On one hand, for a golfer capable of making no more than 30 starts in a year, 239 starts without a win is an impressive stretch of futility. Even in a sport played on very thin margins with many capable competitors, random chance suggests that you’d reach at least one victory in 239 starts.
On the other, recording 239 starts on the PGA Tour is not just impressive but outright remarkable. Victory or not, it requires a great golfer to make 239 PGA Tour starts on the balance of a career. To return to the arena that many times suggests not just competency but longevity. It suggests a strength of will. It suggests toughness.
Cauley showed us each of these things on Sunday afternoon at the RBC Canadian Open, where his maiden PGA Tour victory finally arrived. From the time he stepped on the 10th tee box to the time he tapped in for a tournament-clinching par, every ounce of Cauley’s longevity and strength of will and toughness were tested by the field at TPC Toronto, who chased rabidly down the back nine of a gray Sunday afternoon.
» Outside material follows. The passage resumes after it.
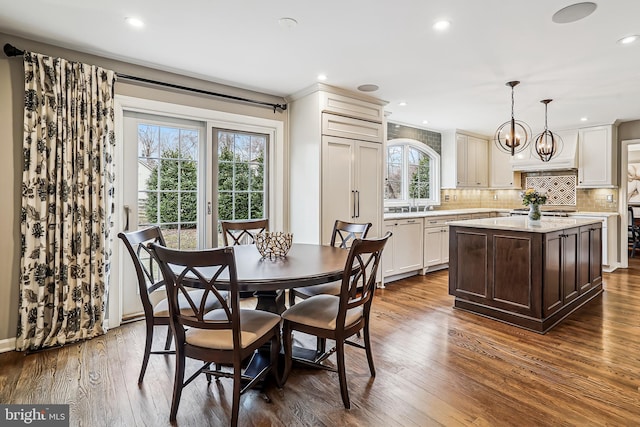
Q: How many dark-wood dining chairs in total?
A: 5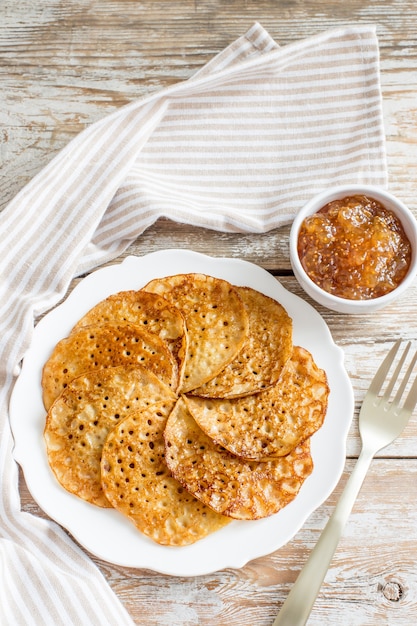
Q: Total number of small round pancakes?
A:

Cauley’s defining moment arrived on the 12th hole, when he chipped in for a second-straight birdie from the far greenside rough. Cauley lifted his club, half-surprised and half-impressed, as it fell into the hole — his facial expression reflecting the kind of a even-keel needed to stick around for a long time on the PGA Tour. His birdies on three of his next four holes to run away and hide reflected the kind of mental toughness that comes from many close misses. And his gutsy par on the last — needing only a bogey to win the golf tournament — reflected the strength of will that comes after realizing the greatest opponent exists within.
But those were just the visible scenes on Sunday. Not the moments over the last fifteen years as Cauley’s game blossomed from a decorated junior player into a winless PGA Tour veteran. Not the emotions that came after each of the near-misses, the 29 top-10s, when victory was so close and yet so obviously far. And certainly not the pain that came after a one-car accident outside of Muirfield Village eight years ago, when doctors inserted a metal plate in his chest and cast serious doubt upon his ability to play golf again professionally.
If you wanted to know the weight of all those things, you needed to wait until after the play ended on Sunday evening, when Cauley, his wife and his two kids shared a tearful celebration on the 18th green. Cauley hadn’t let the emotion get to him all week at TPC Toronto, gently rebuffing questions from reporters wondering about the emotions that might join his first victory.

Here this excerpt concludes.